RECORDED INFORMATION>

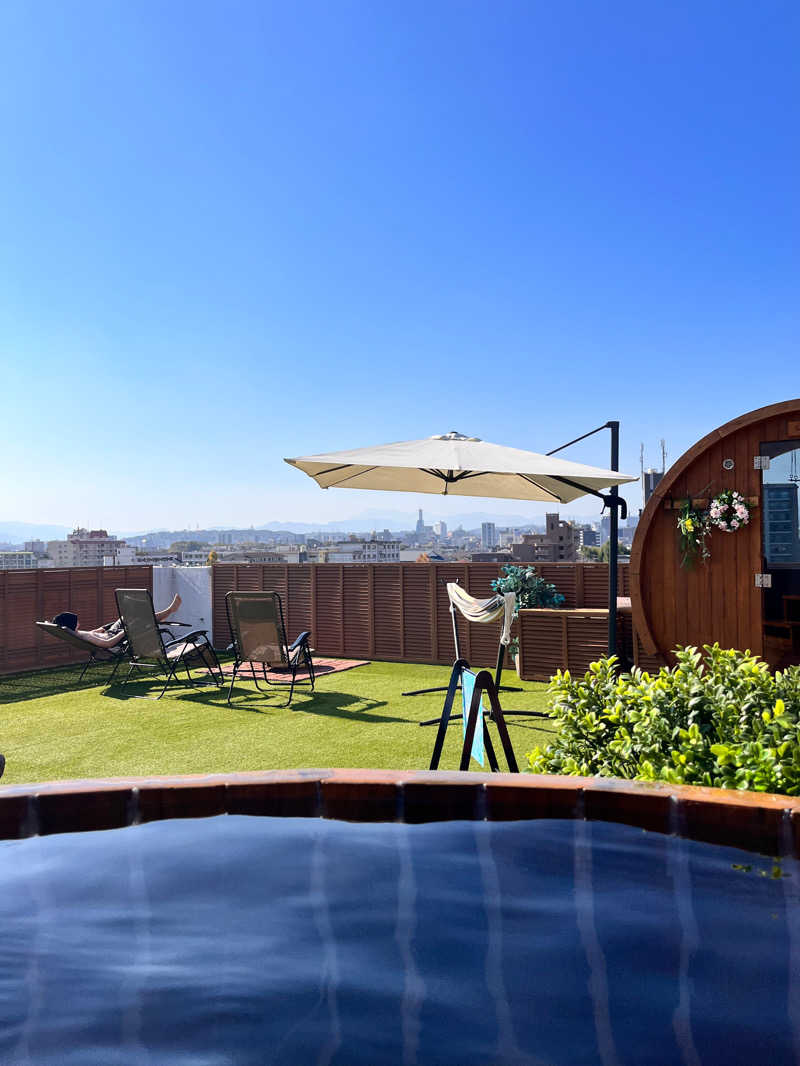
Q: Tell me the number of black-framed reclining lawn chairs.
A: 3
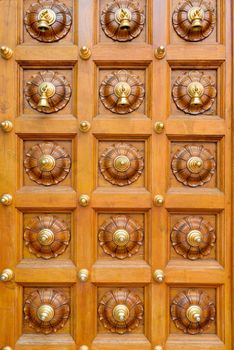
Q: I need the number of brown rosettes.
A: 15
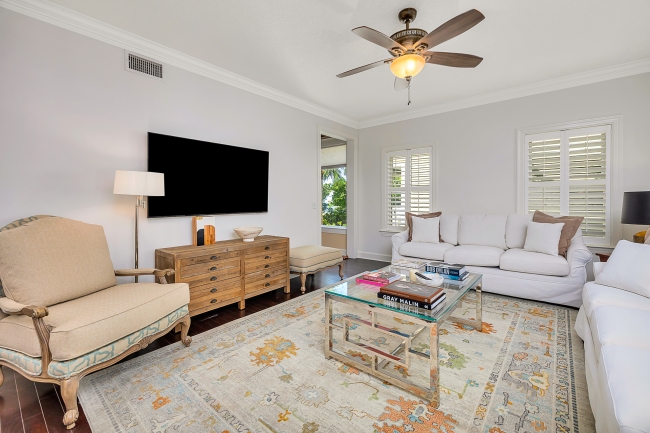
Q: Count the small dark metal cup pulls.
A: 10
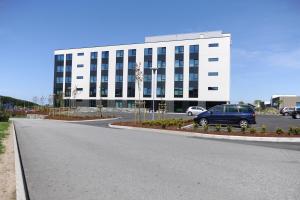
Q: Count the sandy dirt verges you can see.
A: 1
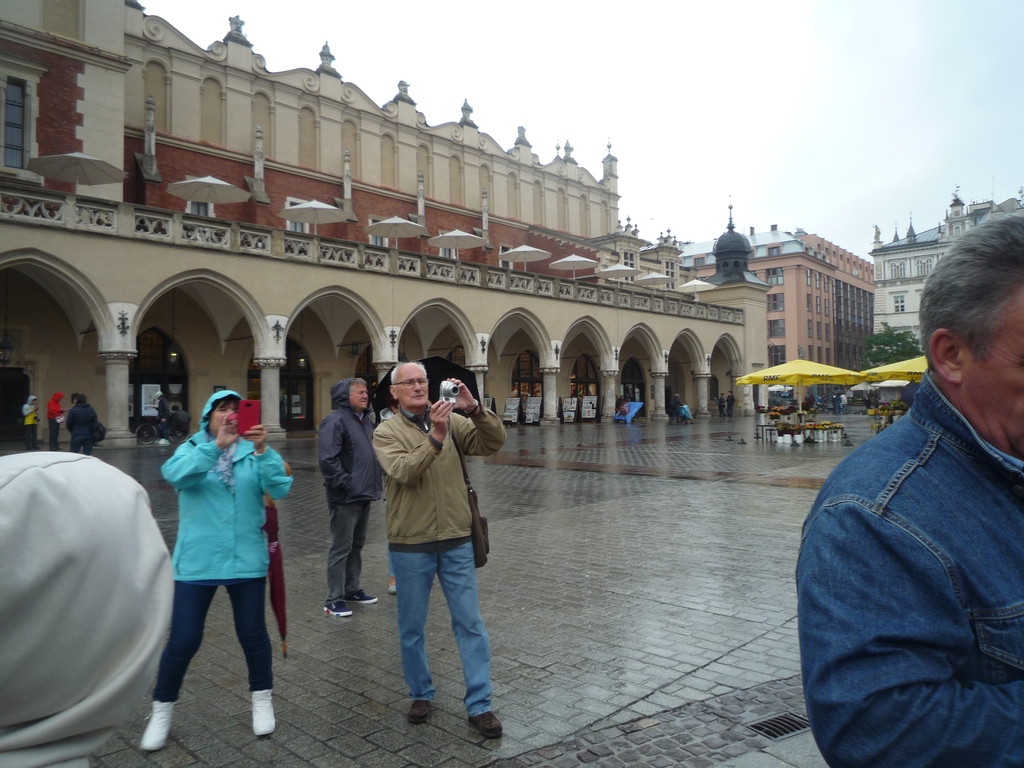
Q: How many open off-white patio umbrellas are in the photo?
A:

YOUR INSTRUCTIONS> The entries above need to be transcribed word for word, and the pictures stay out.

REPLY>
Q: Tell me the number of black-framed reclining lawn chairs.
A: 3
Q: I need the number of brown rosettes.
A: 15
Q: Count the small dark metal cup pulls.
A: 10
Q: Count the sandy dirt verges you can see.
A: 1
Q: How many open off-white patio umbrellas are in the photo?
A:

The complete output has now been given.